- RECORDED INFORMATION -

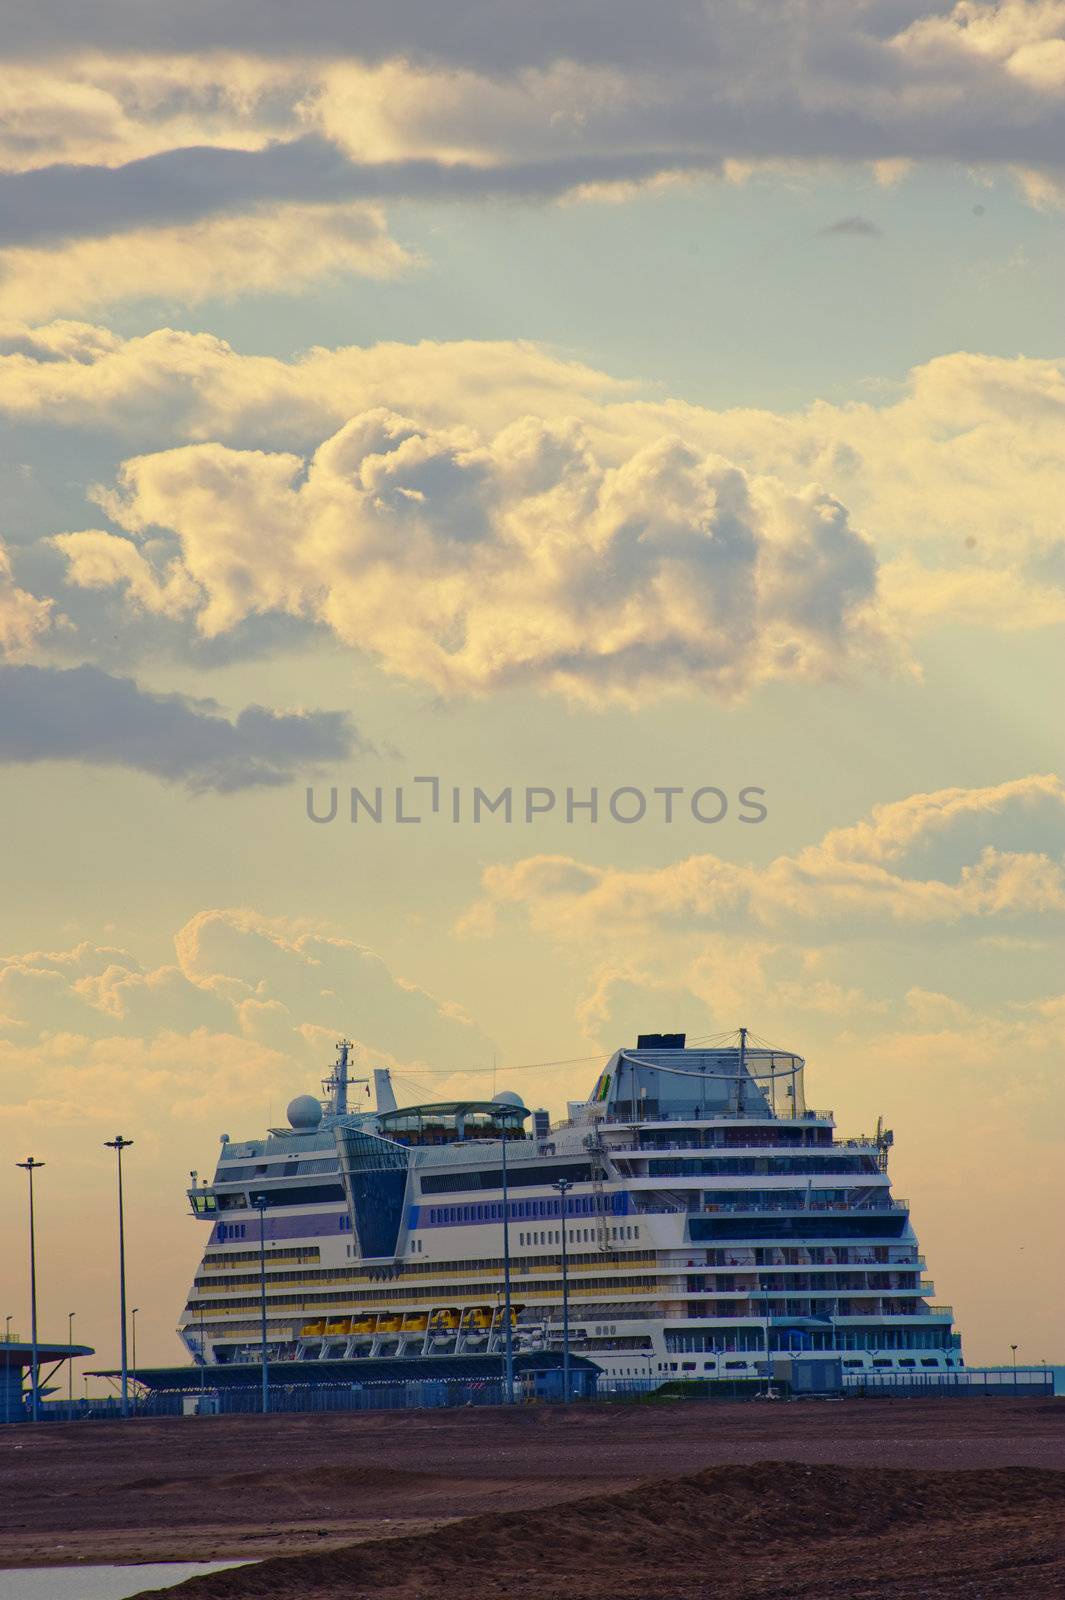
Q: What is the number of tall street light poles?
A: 5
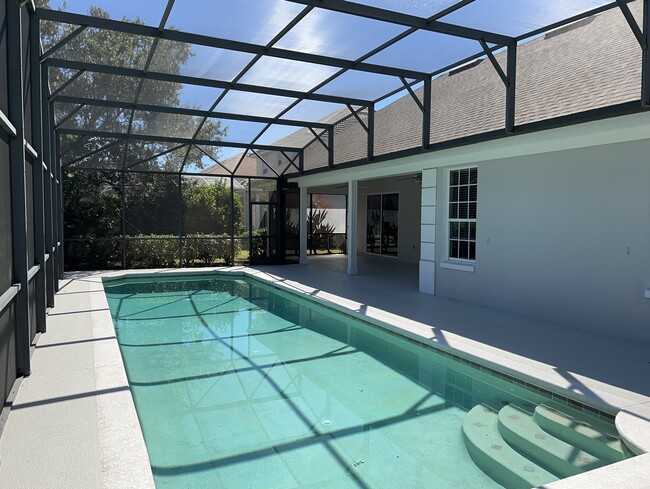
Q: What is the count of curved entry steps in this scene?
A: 3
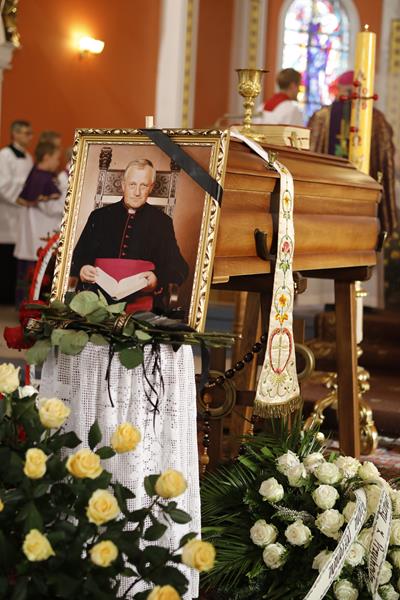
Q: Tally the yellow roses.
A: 11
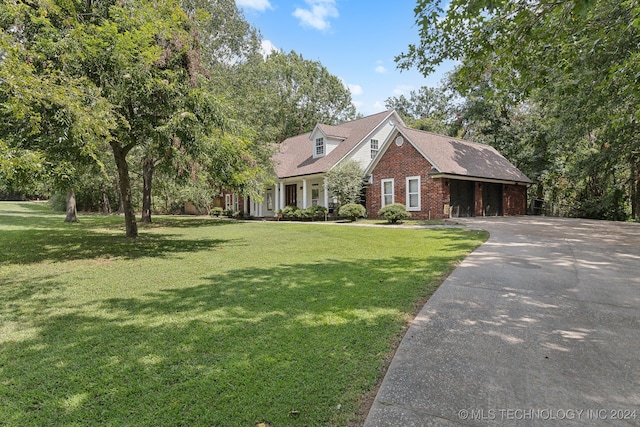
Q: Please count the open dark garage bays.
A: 2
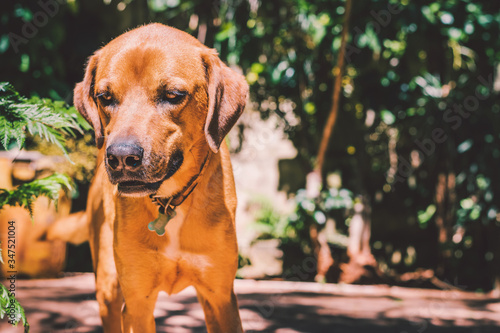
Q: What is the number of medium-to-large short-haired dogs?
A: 1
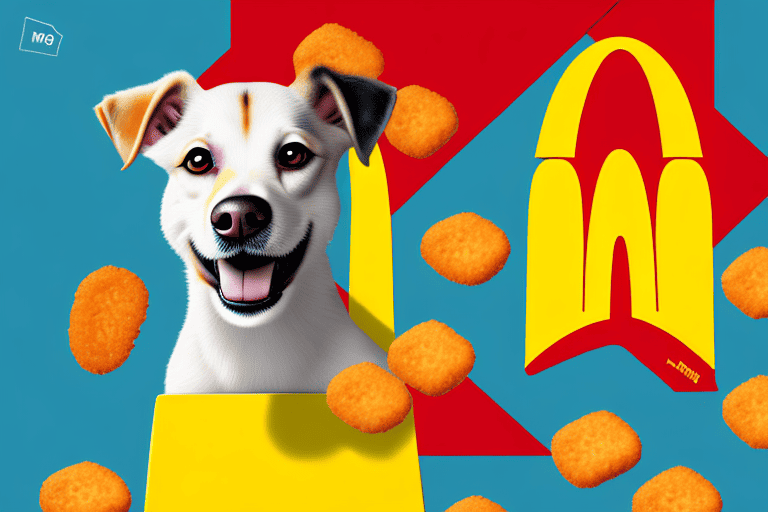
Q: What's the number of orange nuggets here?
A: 12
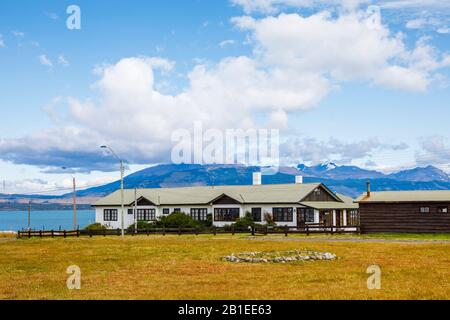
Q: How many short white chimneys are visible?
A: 2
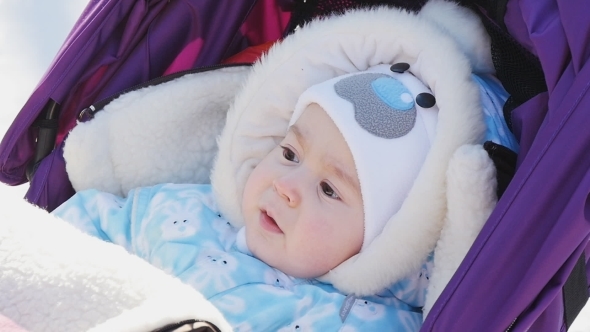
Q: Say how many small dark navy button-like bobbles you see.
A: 2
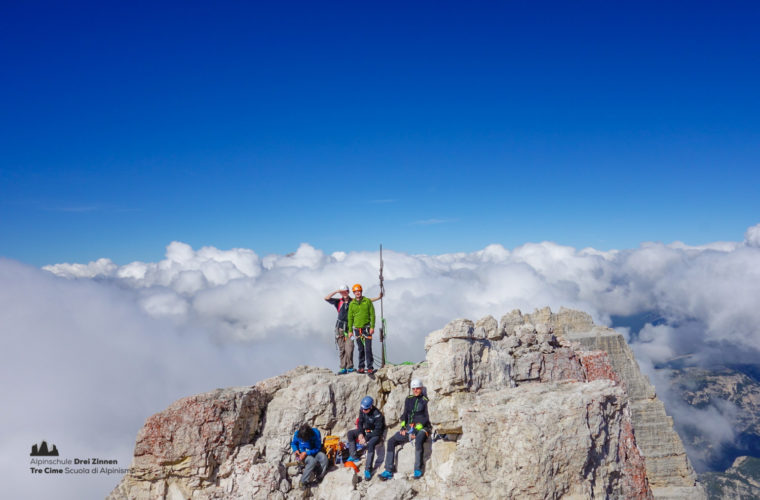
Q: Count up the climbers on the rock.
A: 5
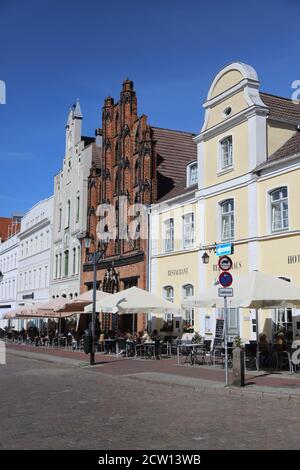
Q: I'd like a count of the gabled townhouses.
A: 3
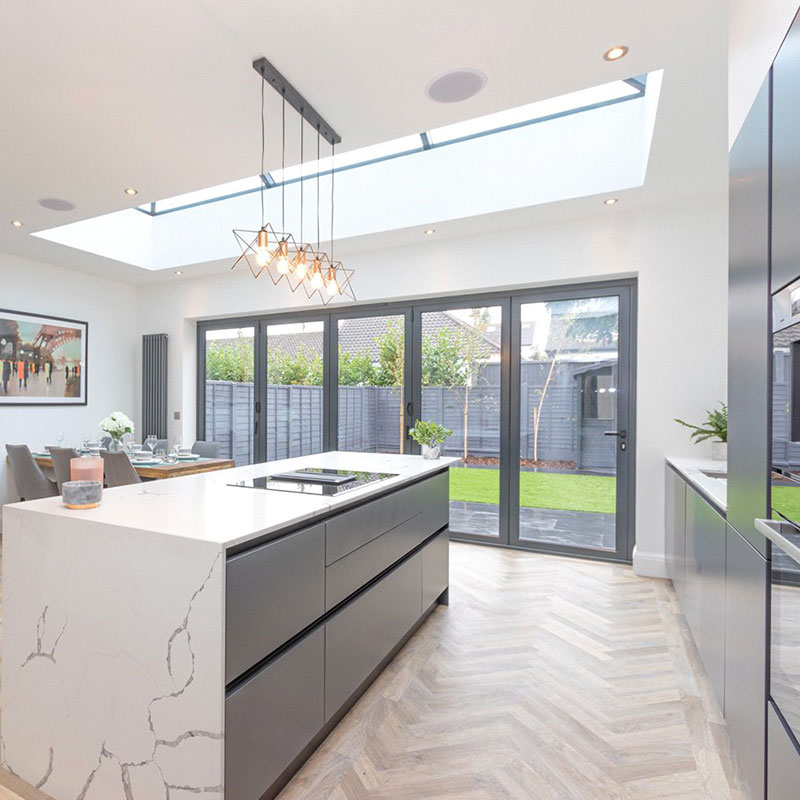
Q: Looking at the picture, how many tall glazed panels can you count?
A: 5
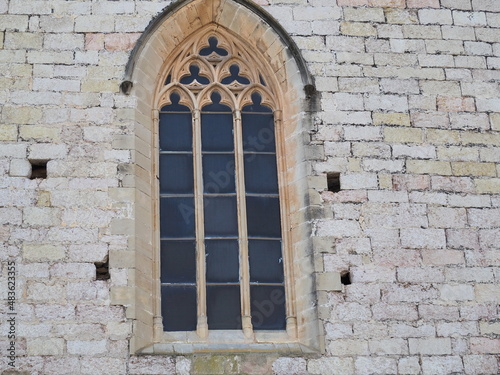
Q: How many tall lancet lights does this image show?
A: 3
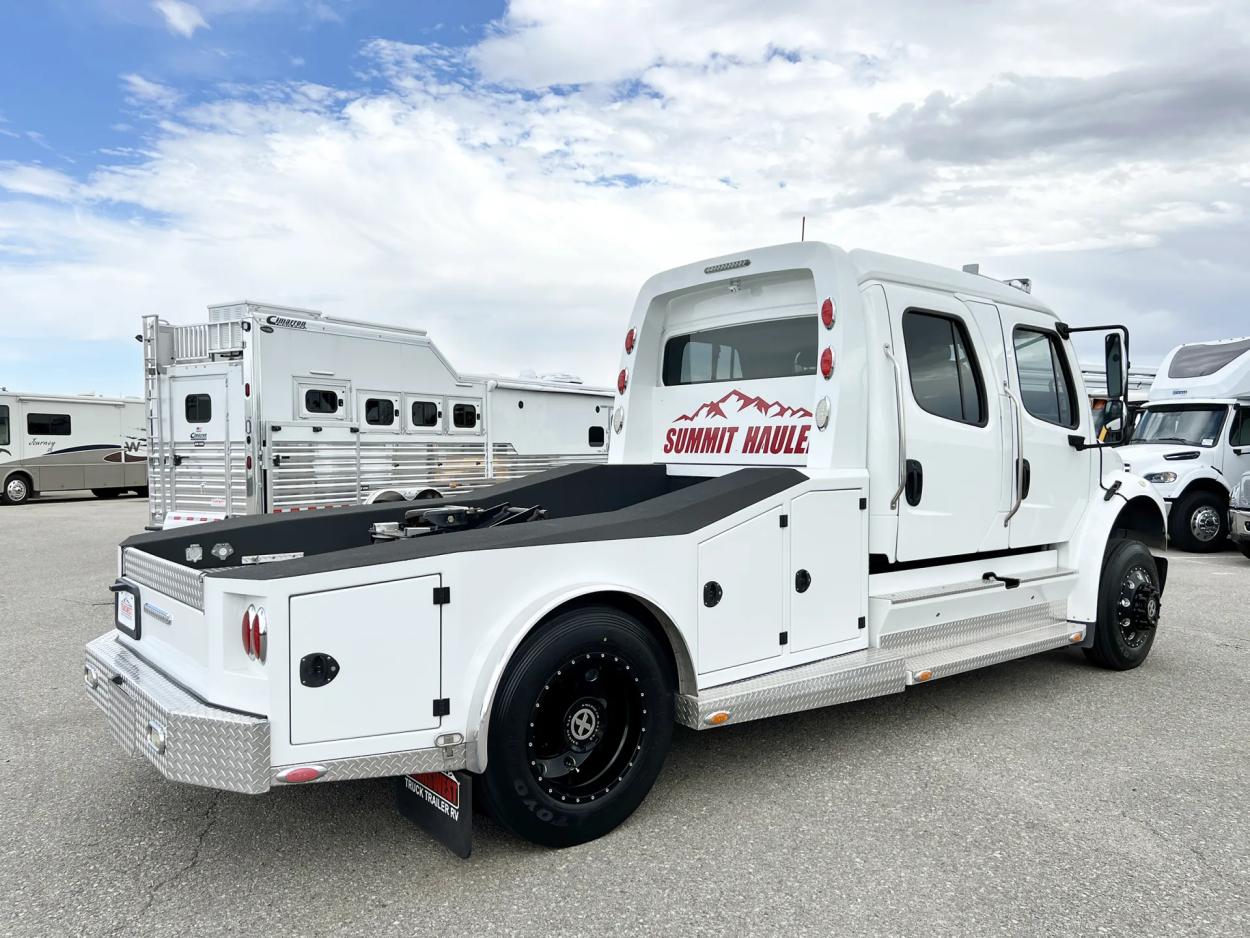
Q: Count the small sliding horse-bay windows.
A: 4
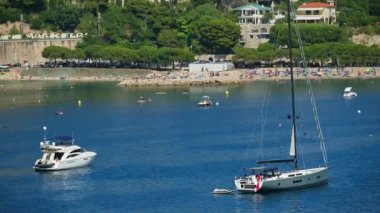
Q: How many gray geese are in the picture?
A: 0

- EXERCISE -
Only lines with the word "number" should be collected from the material.

- THE COMPLETED TASK -
Q: What is the number of tall street light poles?
Q: What is the number of medium-to-large short-haired dogs?
Q: What's the number of orange nuggets here?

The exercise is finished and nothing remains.